▶ _What the task asks_
Wherever the string "many" appears in the records, return the line that holds it.
____ Entries shown
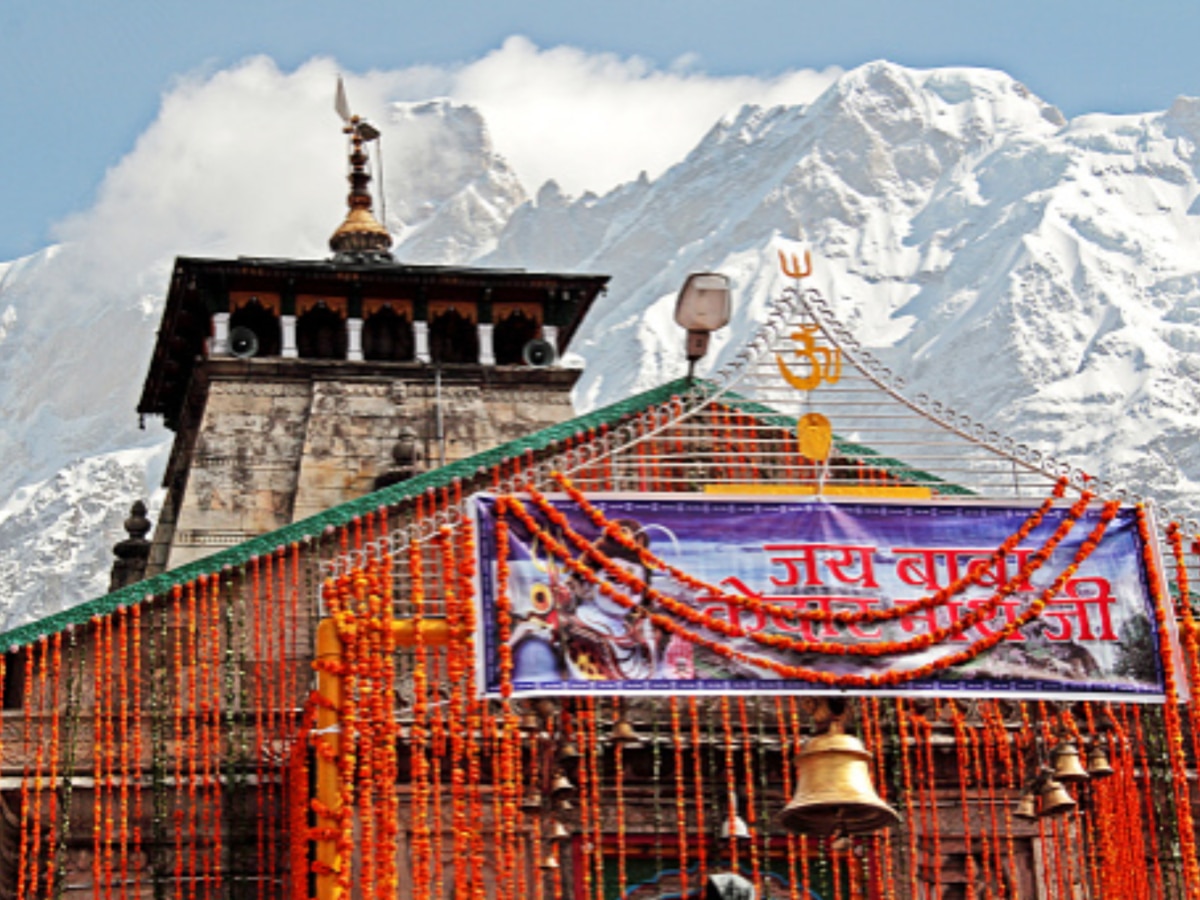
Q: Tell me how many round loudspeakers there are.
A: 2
________
____ Entries shown
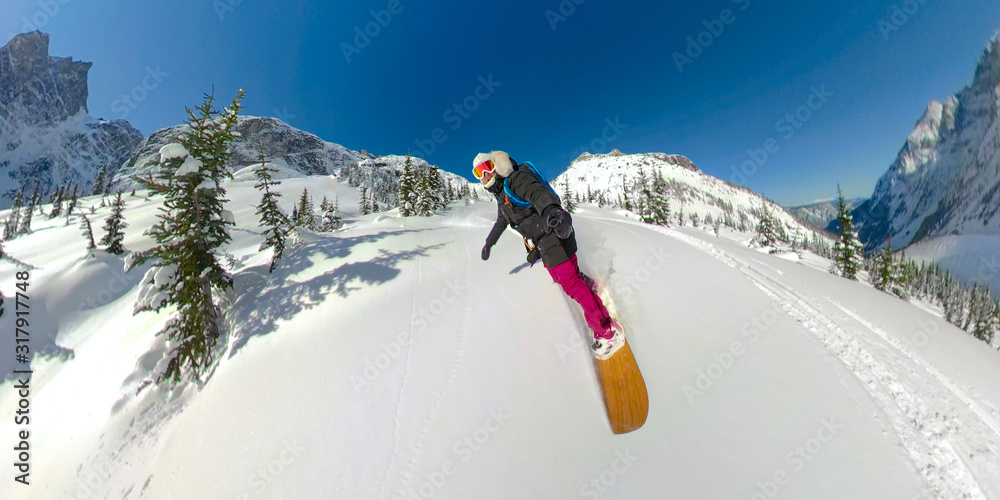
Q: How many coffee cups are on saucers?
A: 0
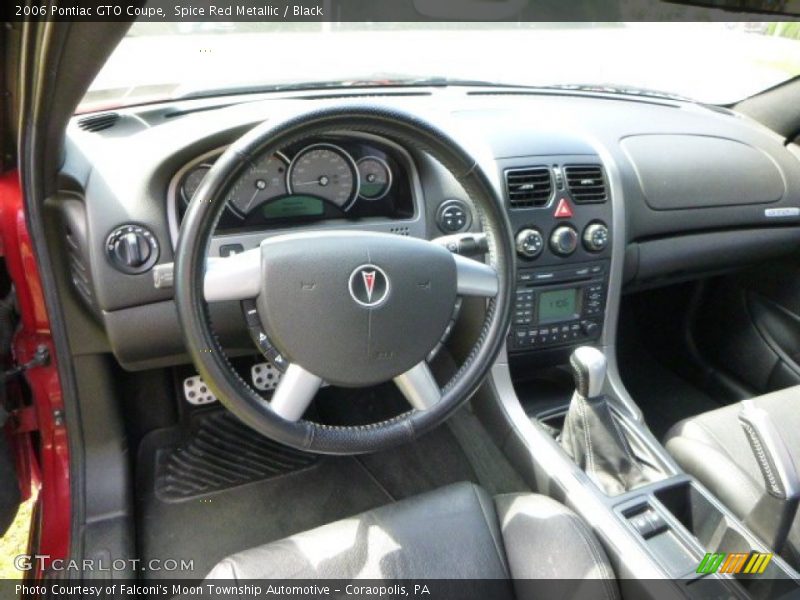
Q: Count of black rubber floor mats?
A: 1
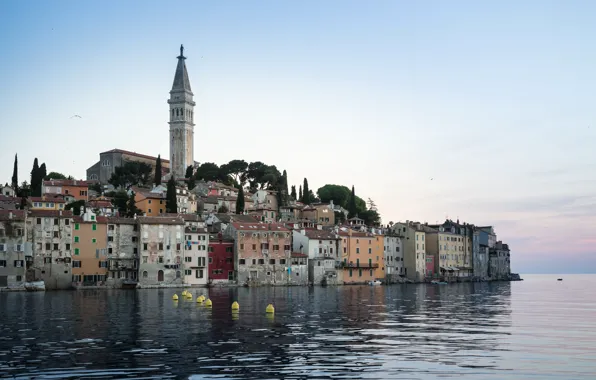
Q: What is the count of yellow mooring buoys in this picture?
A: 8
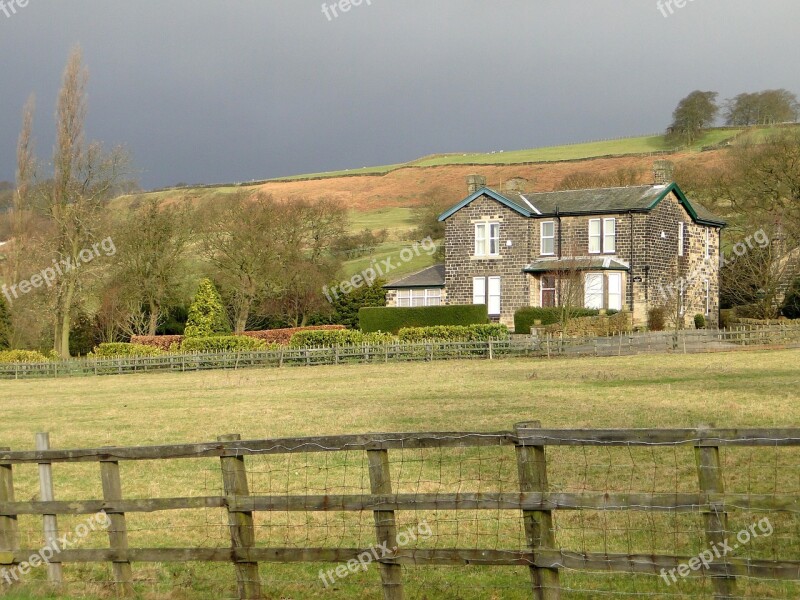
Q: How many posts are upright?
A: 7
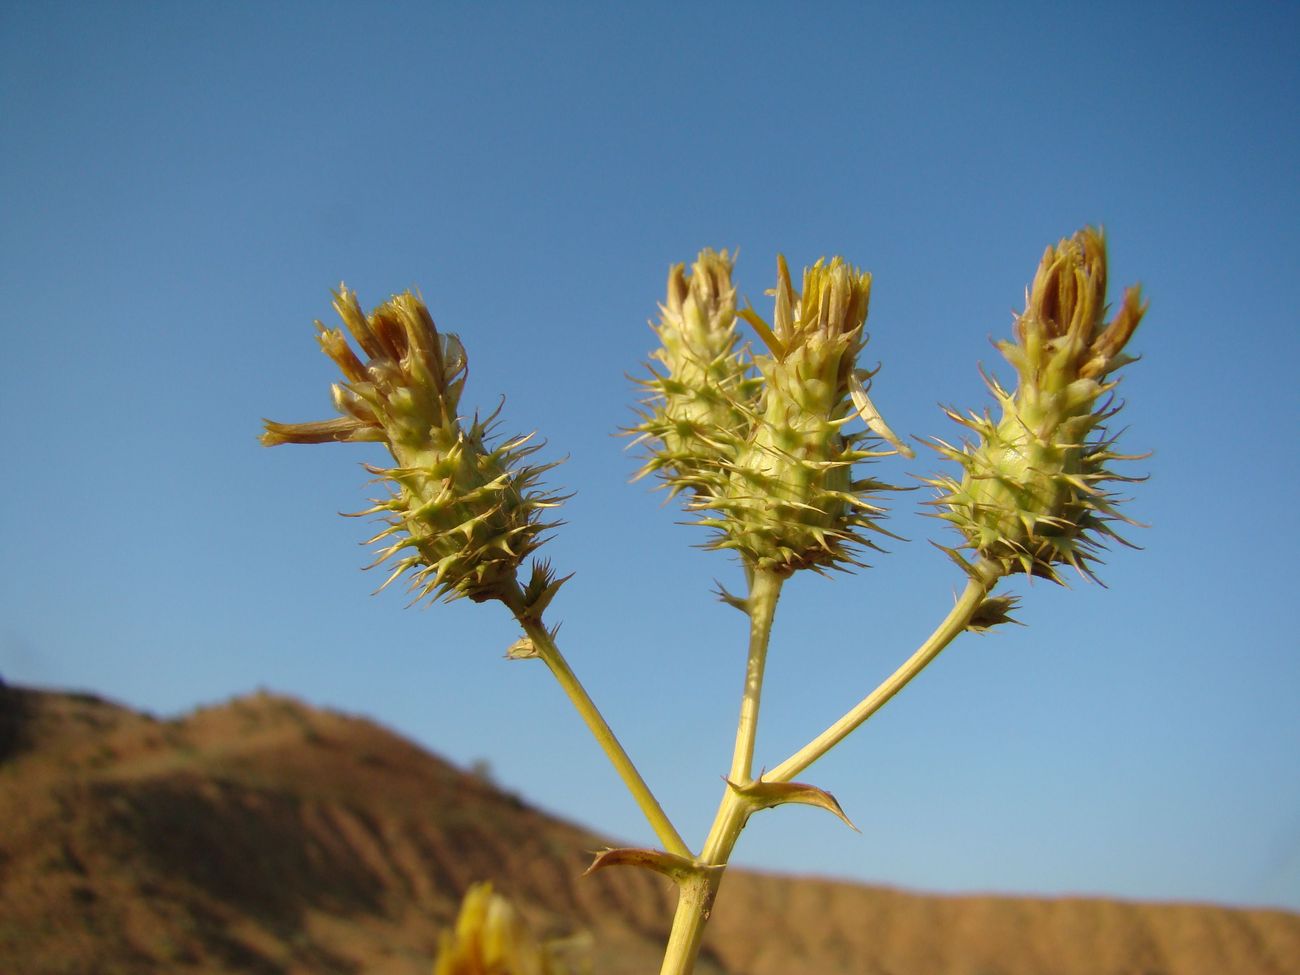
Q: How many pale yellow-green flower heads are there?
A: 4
________
____ Entries shown
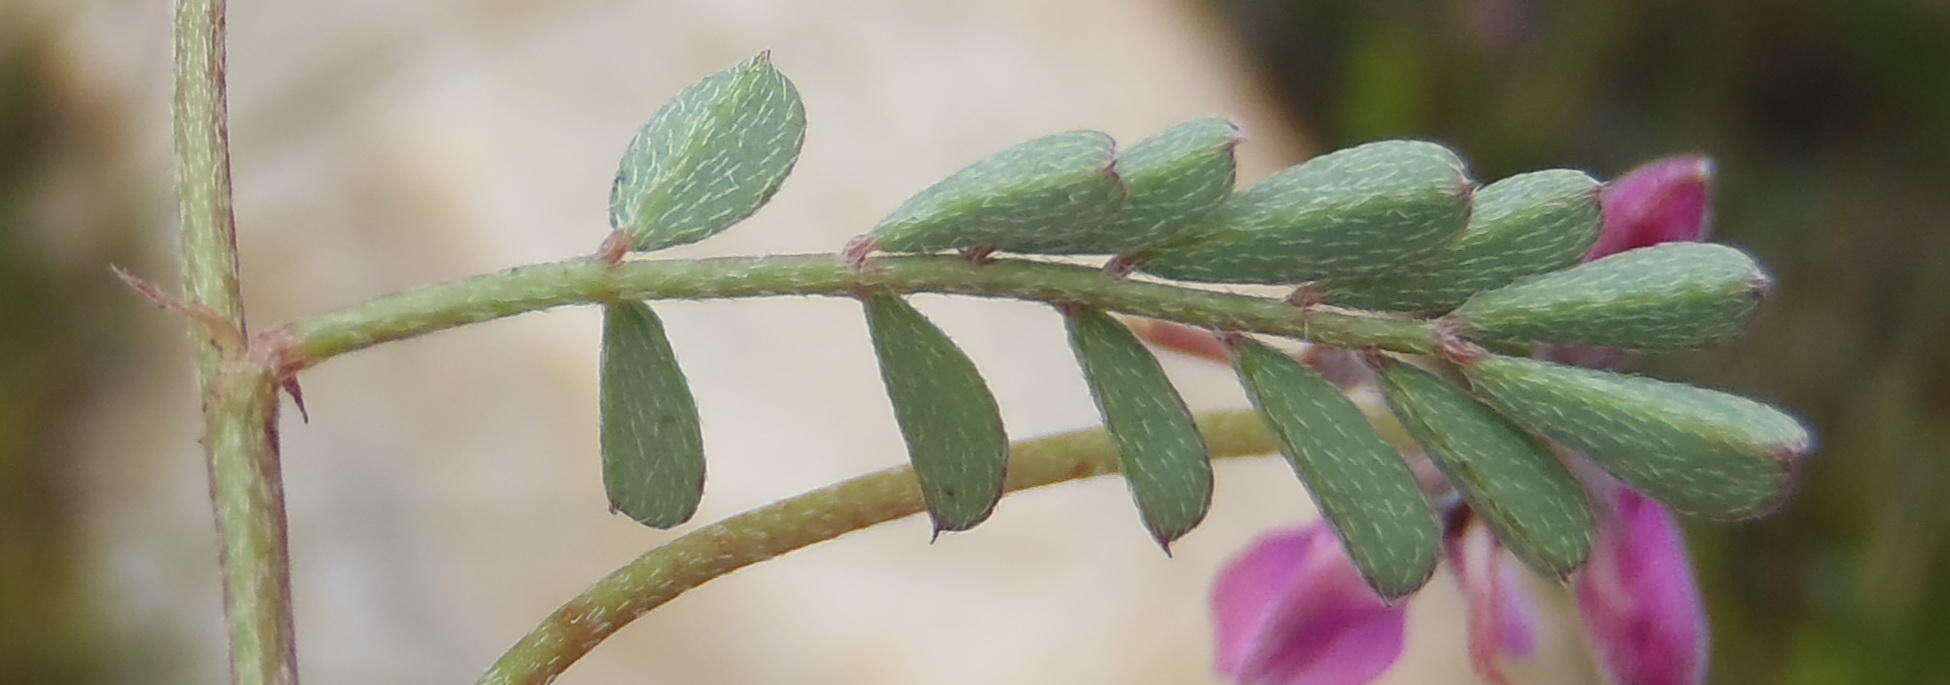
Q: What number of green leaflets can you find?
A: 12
________
▶ _Response_
Q: Tell me how many round loudspeakers there are.
Q: How many coffee cups are on saucers?
Q: How many posts are upright?
Q: How many pale yellow-green flower heads are there?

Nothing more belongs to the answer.